3 months ago she said she was done with sex until I start making more money and can move her into a larger house (along with a lot of other demands). I truely believe that even if I could meet them, she wouln't improve much because she just doesn't have the desire anymore, and is using her resentment issues as an excuse.

I really don't want the kind of duty sex she was offering anymore anyway. I am to a point in my life where I am thinking like the poster where as soon as the kids leave, I'm gone too. 

My friends have recommended to me to go on a site where married people who's spouses don't want to have sex anymore hook up with others in the same boat to meet their needs. I know many will tell me to just divorce and not cheat, but I can''t do that to my 3 kids.
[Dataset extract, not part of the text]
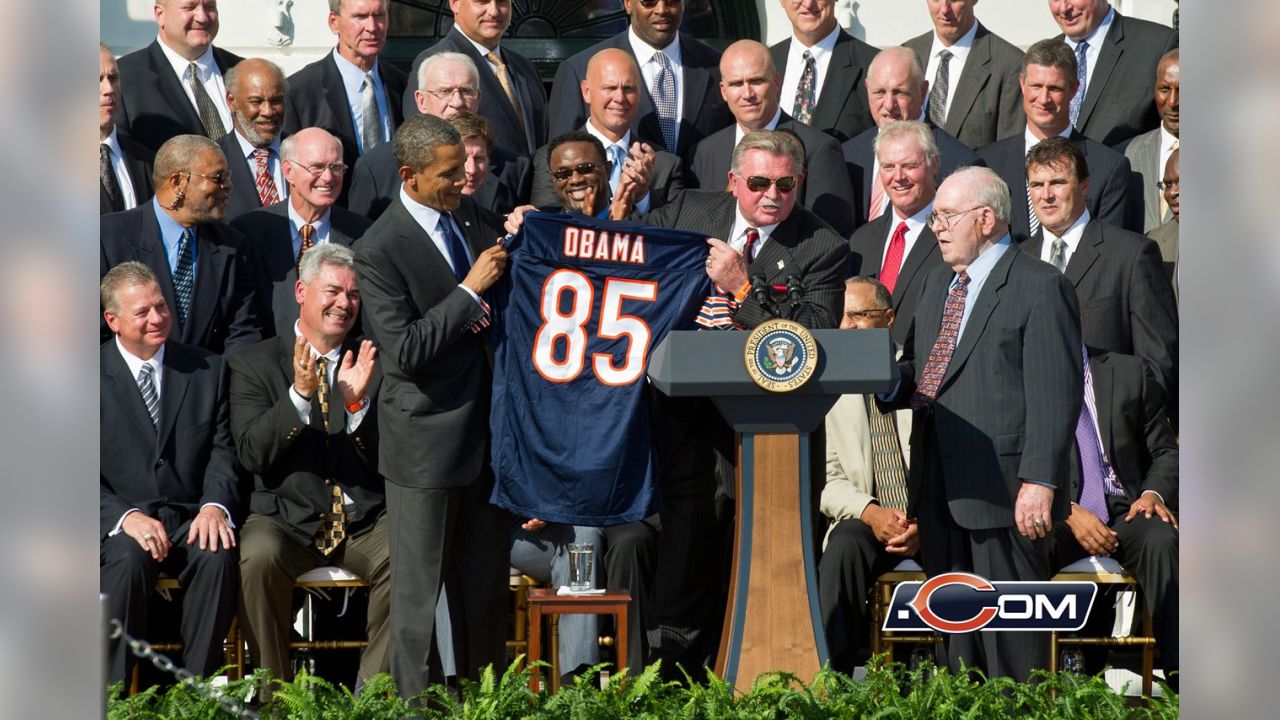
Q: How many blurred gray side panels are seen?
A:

I honestly think that this will probably be the best option until they leave the house and am seriously considering it. 

I just don't think that LD people know what it is like for the HD person to go without sex for long periods of time, and I really don't want to have sex with someone who doesn't want it. Sorry for the long rant, but reading all of these posts really hits home for me.


----------



## fetishwife (Apr 22, 2012)

russ101...

See if she will get to the doctor...a good one.....if she used to be interested and there is love there....
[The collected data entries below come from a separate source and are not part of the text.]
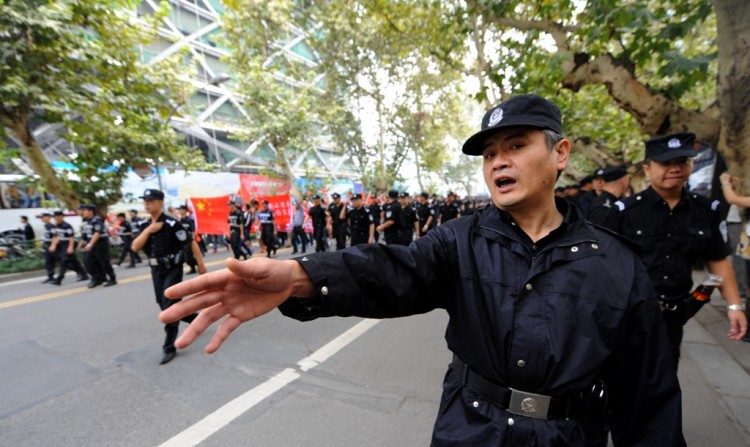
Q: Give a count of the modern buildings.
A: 1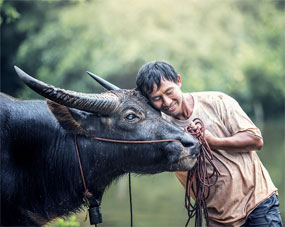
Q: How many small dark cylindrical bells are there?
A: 1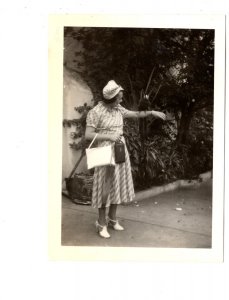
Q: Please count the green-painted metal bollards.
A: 0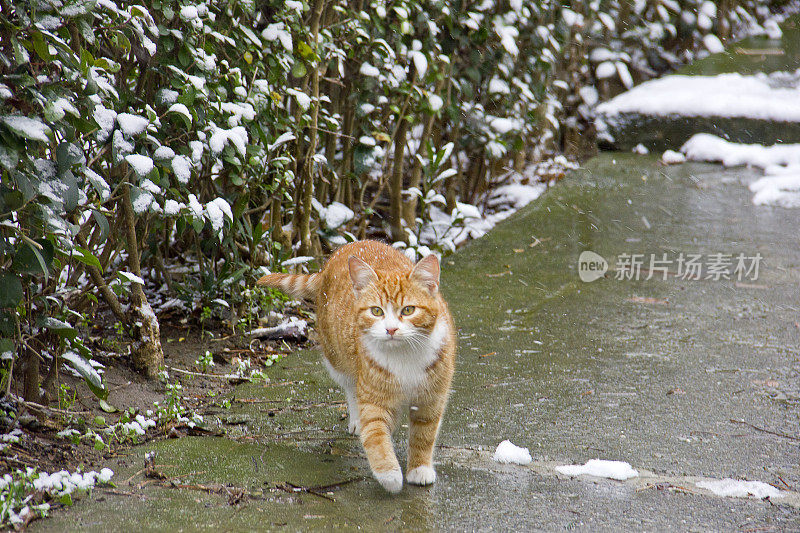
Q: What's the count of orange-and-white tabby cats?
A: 1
Also...run the MAP from MMSL....if she knows you WILL leave and you put your foot down...be the man..etc....that might perk her up....
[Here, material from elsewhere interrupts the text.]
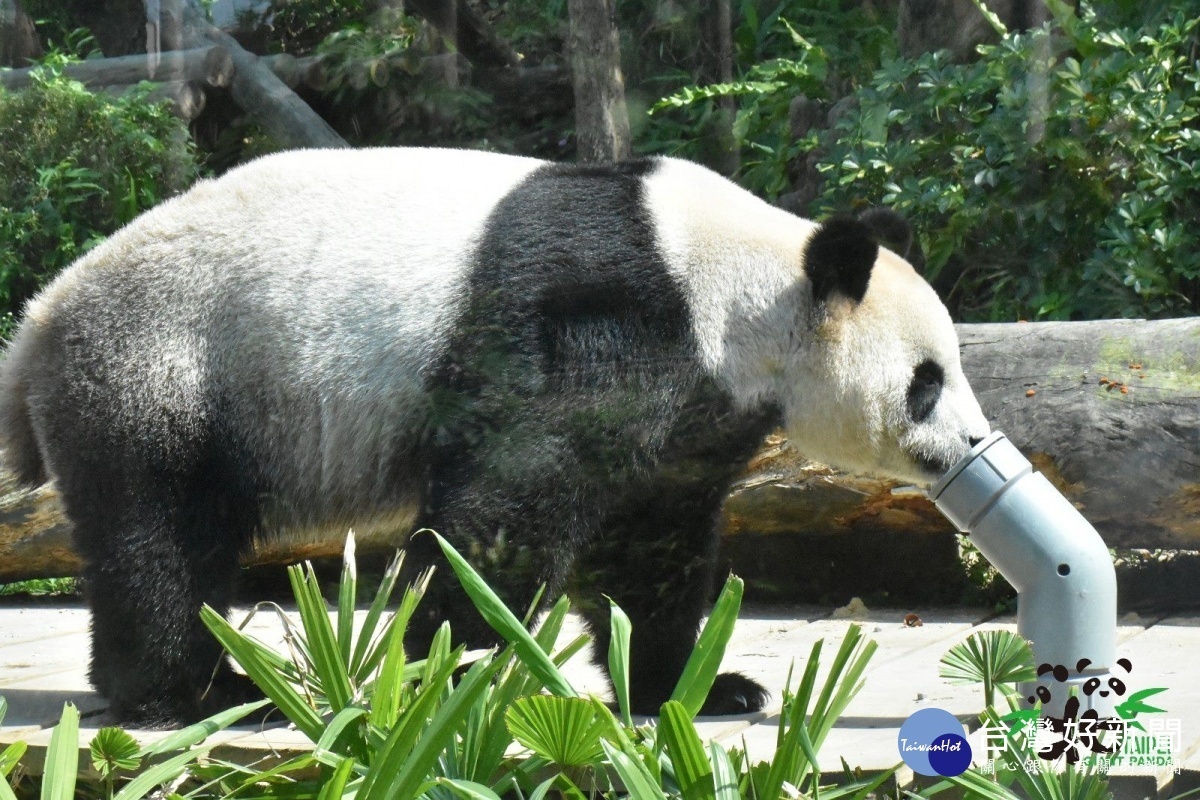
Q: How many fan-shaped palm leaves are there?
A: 3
That sex you are getting is the "hate you with her vagina" type sex and its not satisfying hardly at all......although it still may be better than nothing...

Try MC/IC if you can afford it. 

Stay away from her BS about IF YOU GIVE ME "x thing" then Ill give you more sex. 

That probably wont work.


----------



## russ101 (Jan 8, 2010)

she is not interested in any doctors. She doesn't think it is important anymore. She has a lot of resentment issues that is coming into play too. I have thought about leaving her, but in reality probably won't until the kids are grown. After that (5 years until the last one is out), if things have not changed dramatically by then, I am absolutley out of there.


----------



## fetishwife (Apr 22, 2012)

As long as she knows you wont leave...from what you describe she wont change...although she must have SOME concern to even do the submitting to you that she is doing.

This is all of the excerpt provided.